Depuis plus d’un mois, la frontière franco-allemande est à nouveau fermée. Avec la pandémie de coronavirus, une nuit a suffi pour mettre fin à la libre circulation entre la France et l’Allemagne. Pour la version française du site indépendant The Conversation, Frédérique Berrod et Birte Wassenberg, professeures à Sciences Po Strasbourg, et Morgane Chovet, doctorante au sein du même Institut d’Etudes Politiques, décrivent le processus par lequel le symbolique jardin des Deux-Rives a connu le retour « d’antiques frontières ». Les trois universitaires décrivent la potentielle « fin d’un espace commun ».
Une frontière pour rassurer
Les auteures de cet article expriment tout d’abord leur doute quant aux fondements de ce retour de la frontière franco-allemande :
« On refoule tous les Français du Grand Est à la frontière, et pas seulement les malades du Covid-19 tandis que les routiers passent sans que leur santé soit contrôlée. La frontière semble donc servir à rassurer les opinions publiques plutôt qu’à éviter la propagation du virus. »
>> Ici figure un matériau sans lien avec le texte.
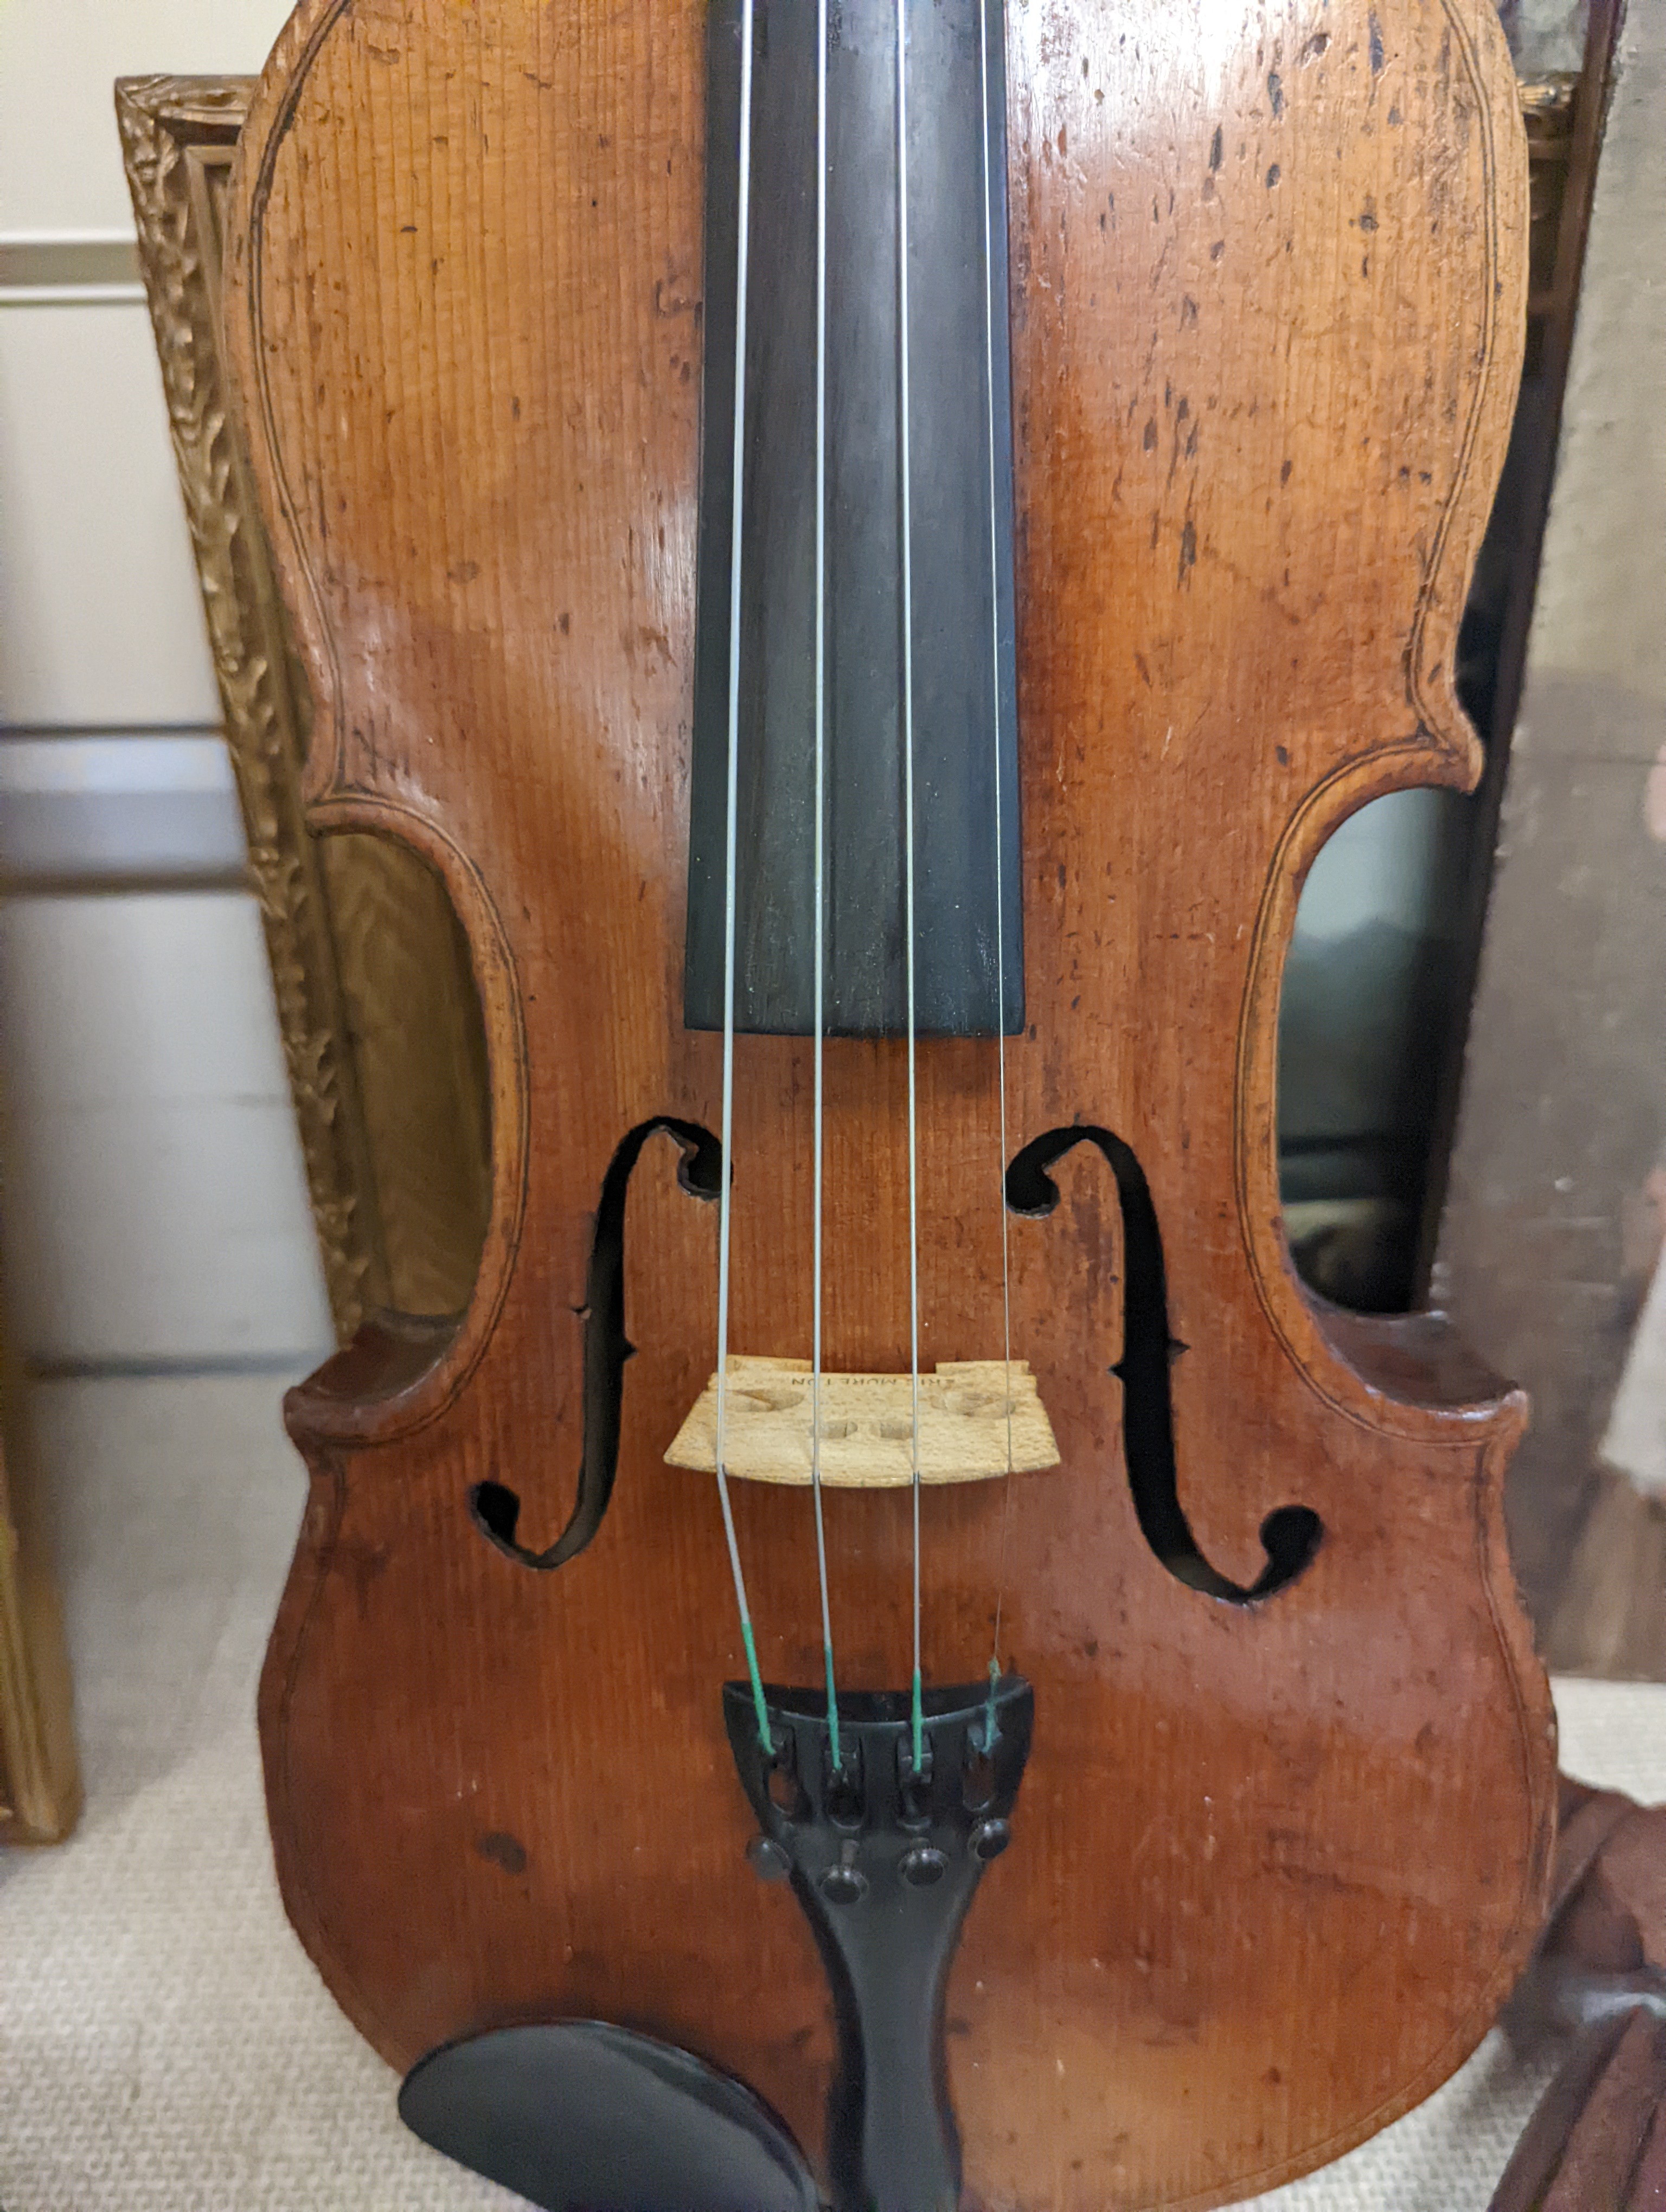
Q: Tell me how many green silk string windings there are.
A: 4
Au-delà du bien-fondé de cette fermeture, ces spécialistes en Droit et en Histoire contemporaine regrettent aussi la méthode employée par les autorités allemandes : « Ce qui est plus préoccupant encore est que ce contrôle systématique est mis en place le 16 mars sans concertation avec les autorités de la Région Grand Est ou de Strasbourg. » Désormais, côté français, c’est au niveau du ministère de l’Intérieur que le dossier peut évoluer.
Un appel à l’âme de l’Union Européenne
En attendant, les travailleurs transfrontaliers souffrent de ne plus pouvoir faire leur trajet pendulaire, d’ordinaire si facile. Ils doivent se doter de plusieurs documents exigés par les autorités françaises ou allemandes. En télé-travaillant, de nouvelles questions se posent pour eux, notamment en terme de cotisation au régime de sécurité sociale. « La diversité des obstacles rencontrés révèle à la fois l’importance du niveau pratique de l’intégration des espaces frontaliers et la faiblesse de la coopération administrative transfrontalière », concluent les trois auteures.
Face à un « virus qui ne suit certainement pas une logique de contamination nationale », Frédérique Berrod, Birte Wassenberg et Morgane Chovet rappellent l’Union Européenne à ses valeurs fondatrices. Ces dernières sont en effet basées « sur l’unification des peuples européens et non pas sur leur différentiation nationale. » Plus que jamais, l’UE devrait ainsi rester attachée « au modèle de gouvernance à multiples niveaux associant le niveau européen, les autorités nationales et les collectivités locales et régionales dans les régions transfrontalières. » Pour les trois auteures, il en va ainsi de l’âme même de l’Union Européenne.